Rate the following output on a scale of 1-5 for each criterion.
Respond with JSON: {"scores": {"criterion": score}, "reasoning": "..."}
Input: #{input}
Output: #{output}
Criteria: #{Enum.join(criteria, ", ")}
"""
{:ok, response} = LLM.complete(prompt, model: "claude-sonnet-4-6")
Jason.decode!(response)
end
The Eval Pipeline
Run evals on every prompt change:
defmodule Eval.Runner do
def run(dataset, prompt_fn, metrics) do
results =
dataset
|> Task.async_stream(fn example ->
{:ok, output} = prompt_fn.(example.input)
scores = Enum.map(metrics, fn metric ->
{metric.name, metric.score(output, example.expected)}
end)
%{input: example.input, output: output, expected: example.expected, scores: scores}
end, max_concurrency: 10)
|> Enum.map(fn {:ok, result} -> result end)
summary = calculate_summary(results, metrics)

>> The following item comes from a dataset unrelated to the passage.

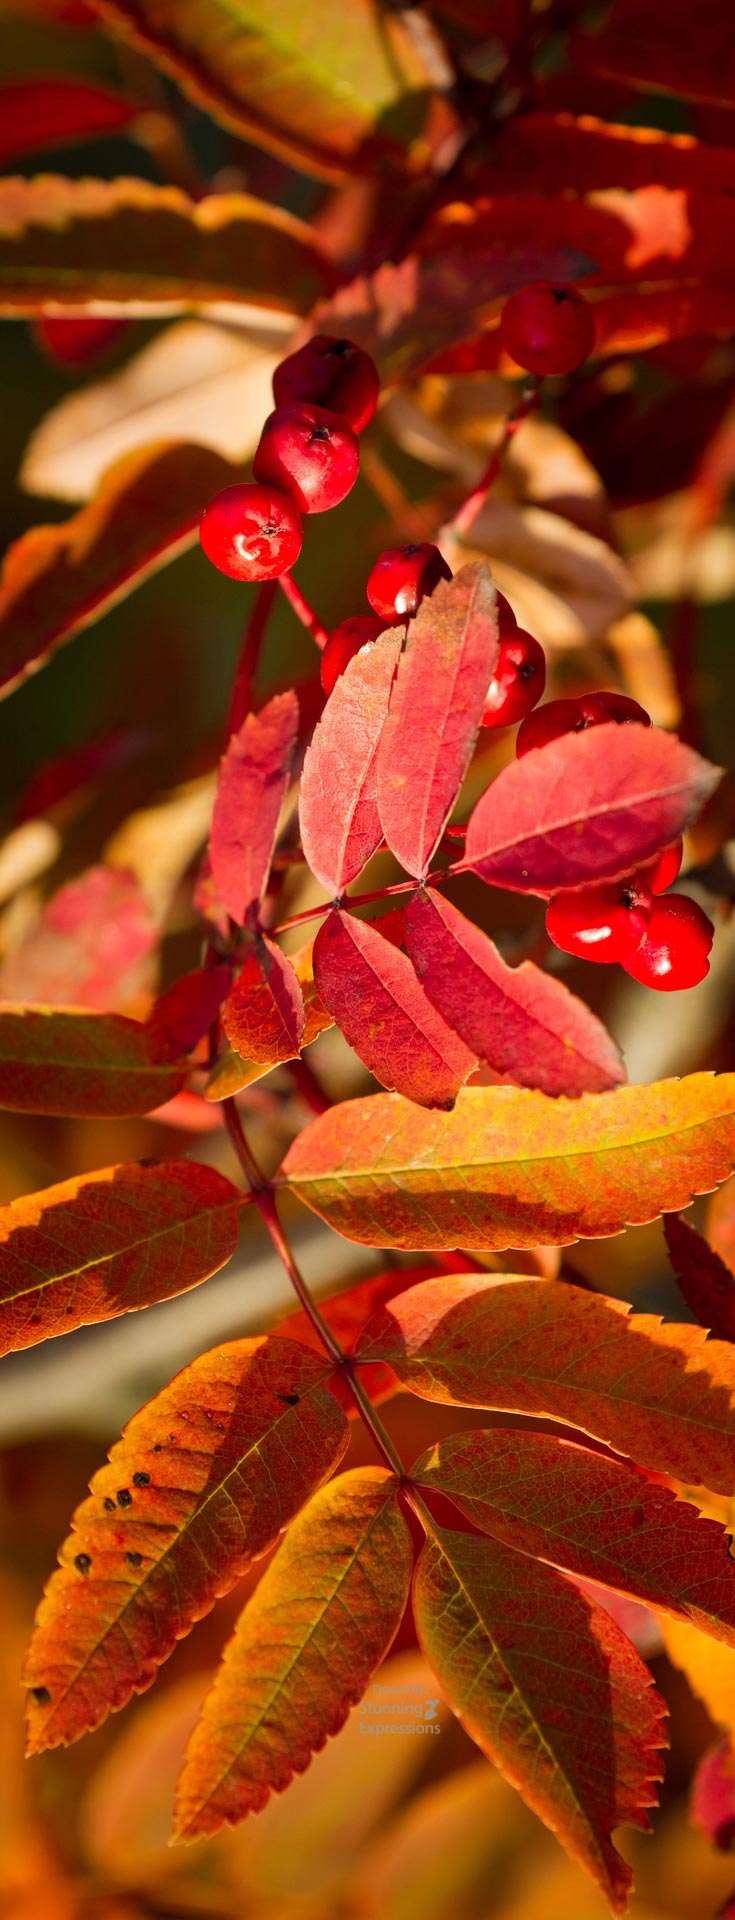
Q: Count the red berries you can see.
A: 13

%{results: results, summary: summary}
end
defp calculate_summary(results, metrics) do
Enum.map(metrics, fn metric ->
scores = Enum.map(results, fn r -> r.scores[metric.name] end)
%{
metric: metric.name,
mean: Enum.sum(scores) / length(scores),
min: Enum.min(scores),
max: Enum.max(scores)
}
end)
end
end
Catching Regressions
Store eval results over time and alert when scores drop:
defmodule Eval.Regression do
@regression_threshold 0.05
def check(current_scores, baseline_scores) do
Enum.map(current_scores, fn %{metric: metric, mean: mean} ->
baseline = Enum.find(baseline_scores, &(&1.metric == metric))

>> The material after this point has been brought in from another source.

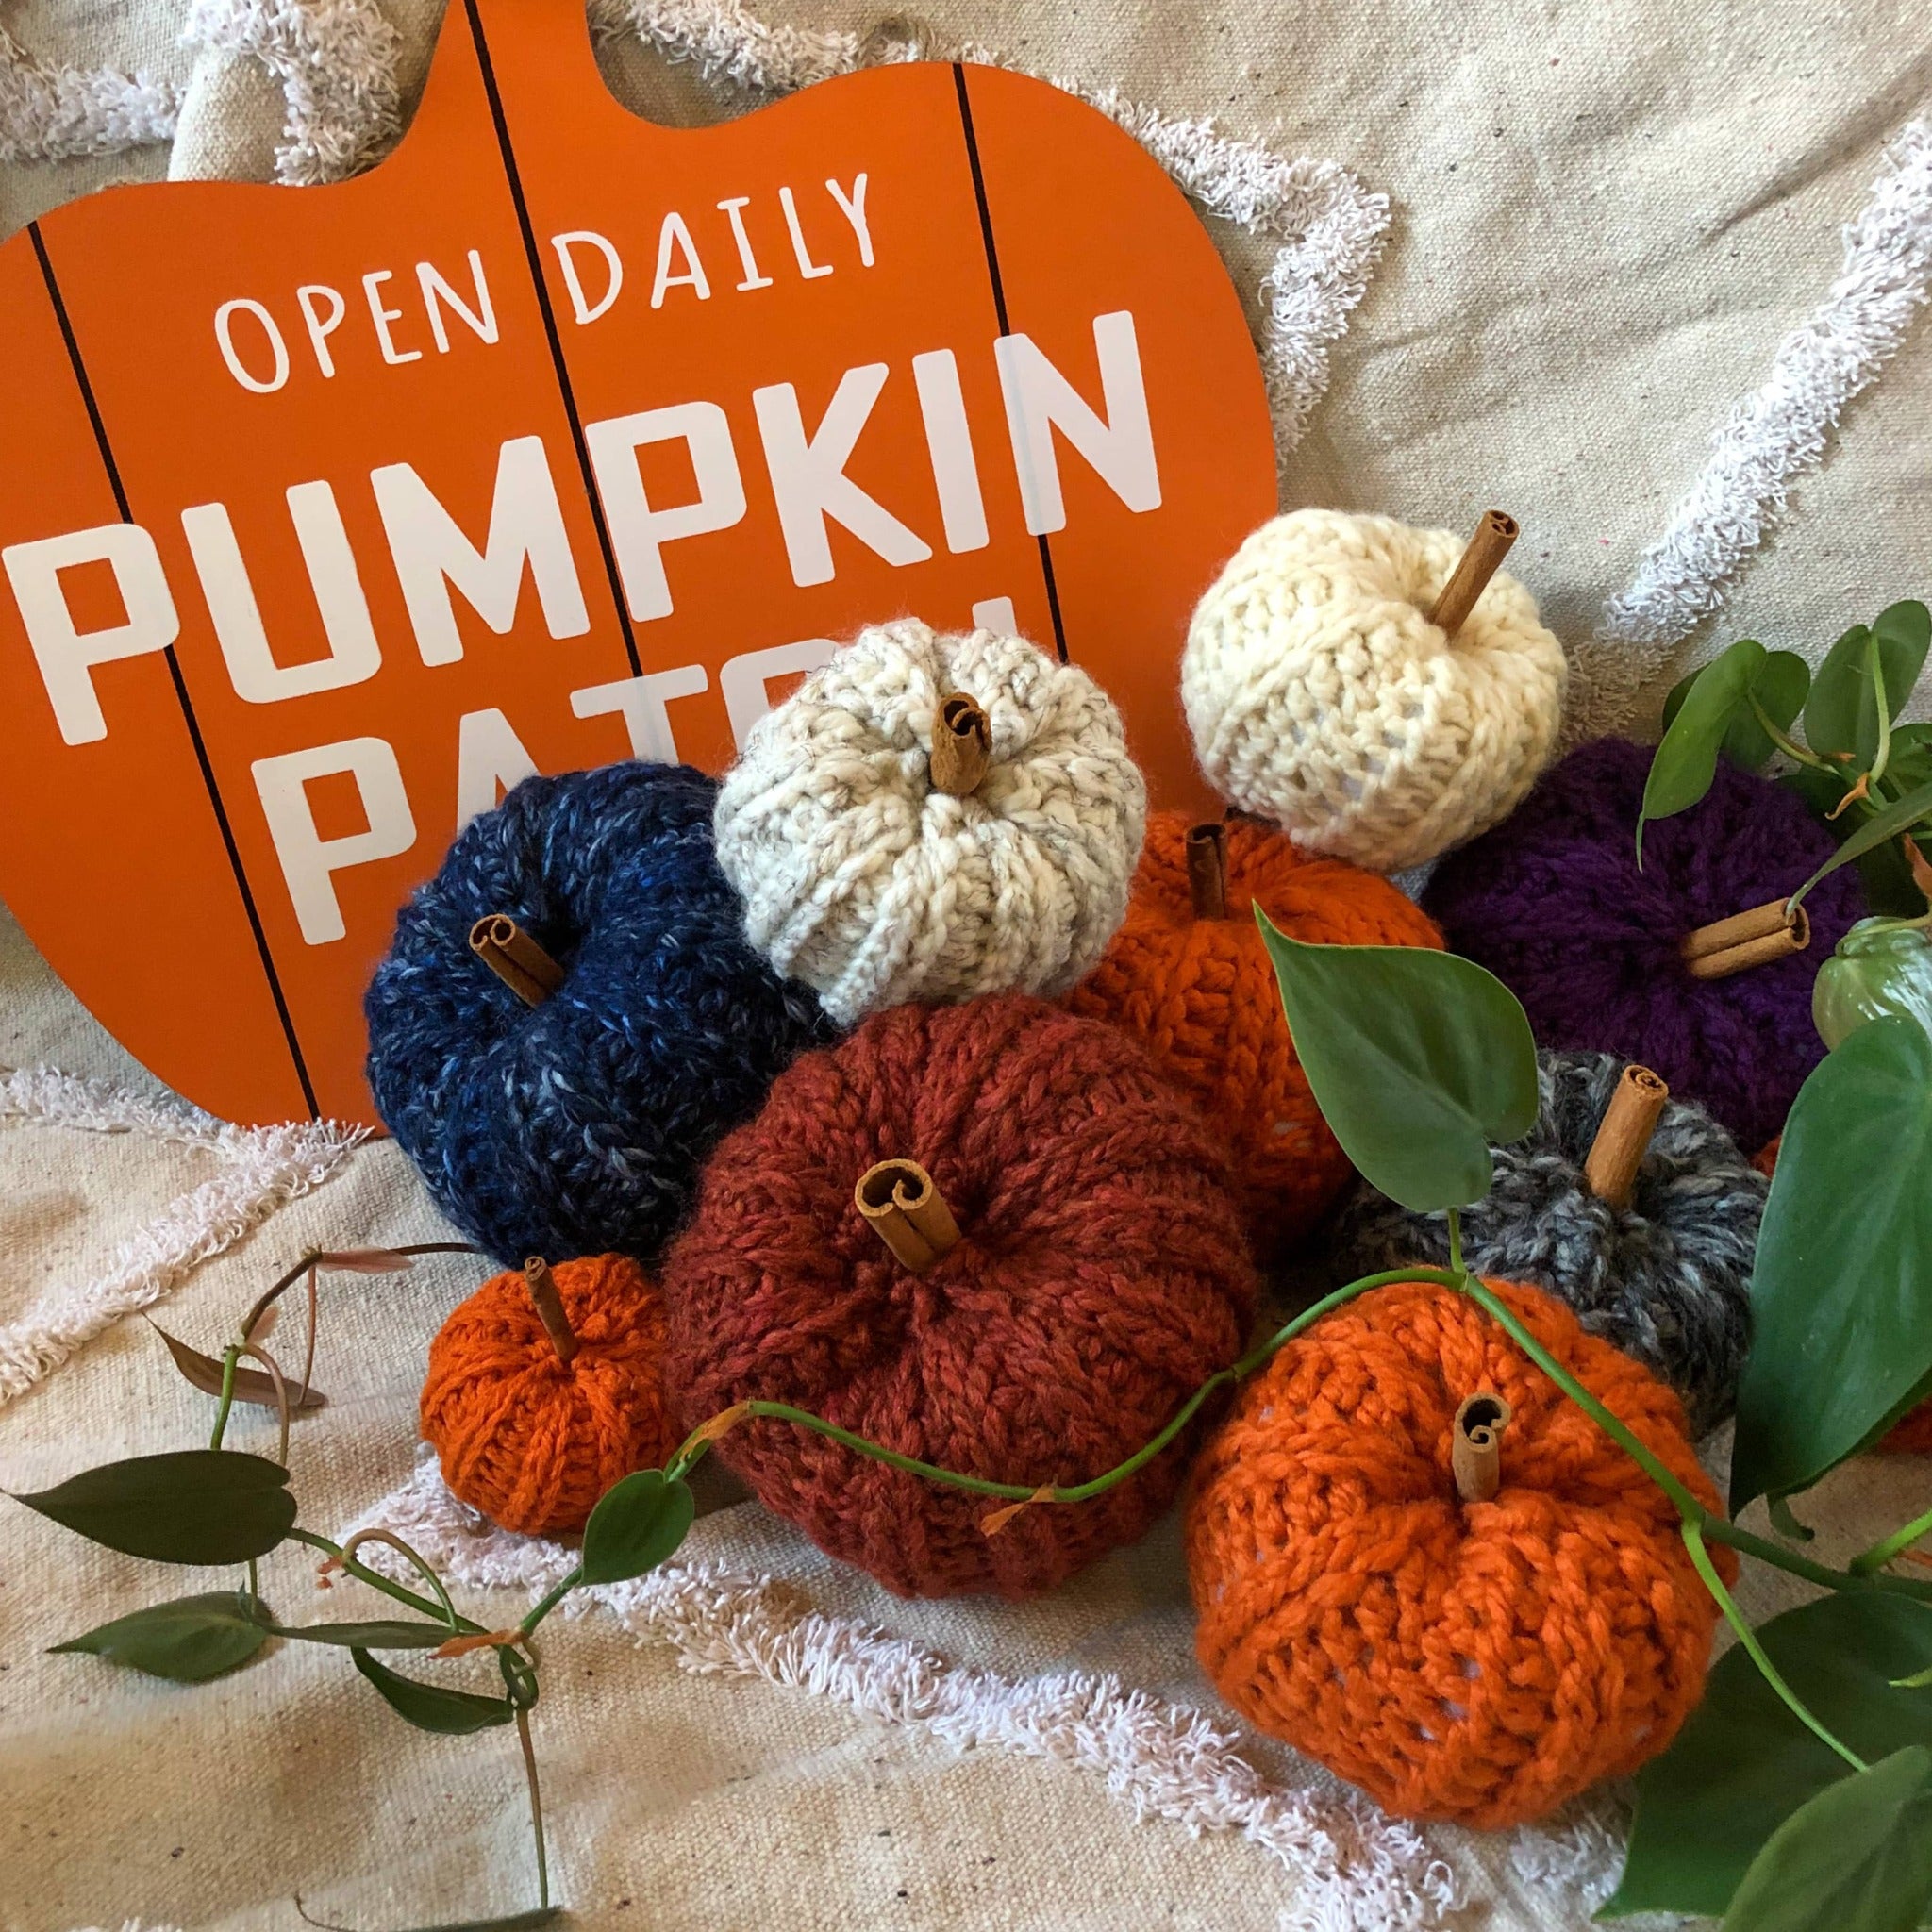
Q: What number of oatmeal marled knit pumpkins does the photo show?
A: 1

delta = mean - baseline.mean
cond do
delta < -@regression_threshold -> {:regression, metric, delta}
delta > @regression_threshold -> {:improvement, metric, delta}
true -> {:stable, metric, delta}
end
end)
end
end
Practical Advice
Run evals before every prompt change goes to production. Treat your eval dataset like test fixtures — keep them in version control, review additions in PRs, and never delete examples that represent real production failures. A growing eval dataset is your best defense against regressions.